▶ **Try it**
Could you filter the records below and return each line that holds "number"?

━━━ Data supplied

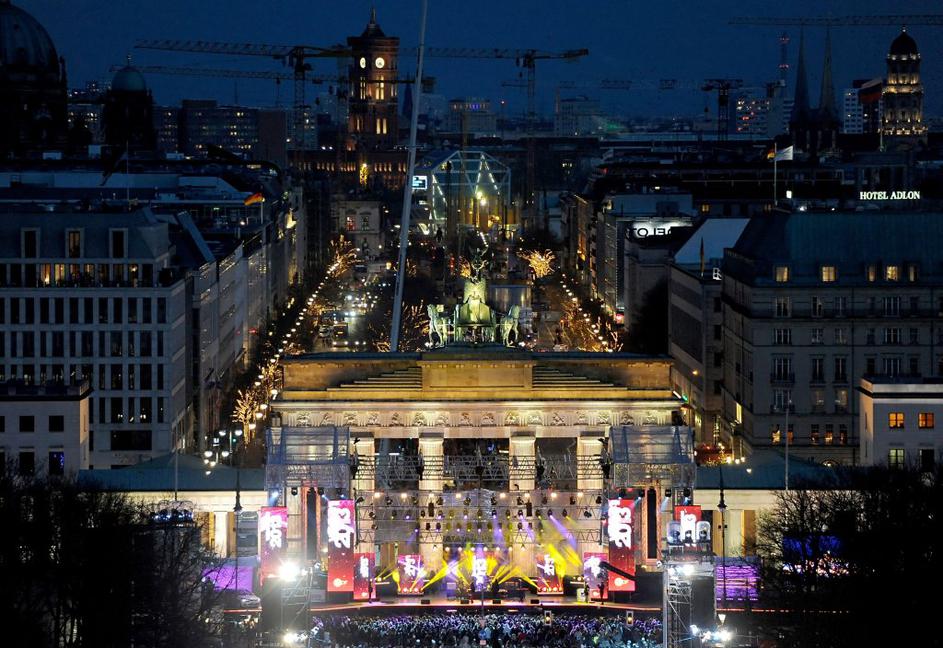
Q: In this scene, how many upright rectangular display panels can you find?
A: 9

━━━━━━
━━━ Data supplied

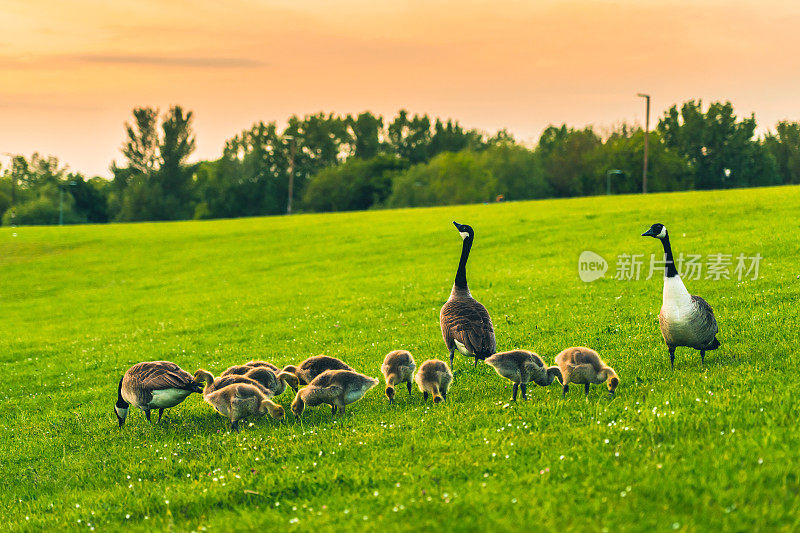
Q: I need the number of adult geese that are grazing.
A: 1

━━━━━━
━━━ Data supplied

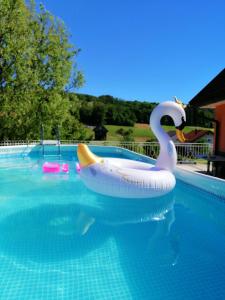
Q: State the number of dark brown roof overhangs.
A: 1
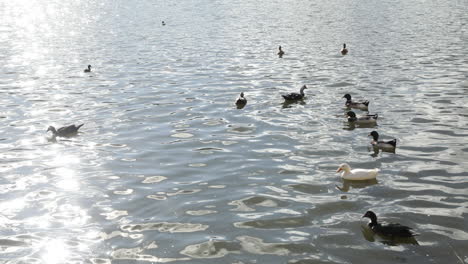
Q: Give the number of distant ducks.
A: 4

━━━━━━

▶ **Result**
Q: I need the number of adult geese that are grazing.
Q: State the number of dark brown roof overhangs.
Q: Give the number of distant ducks.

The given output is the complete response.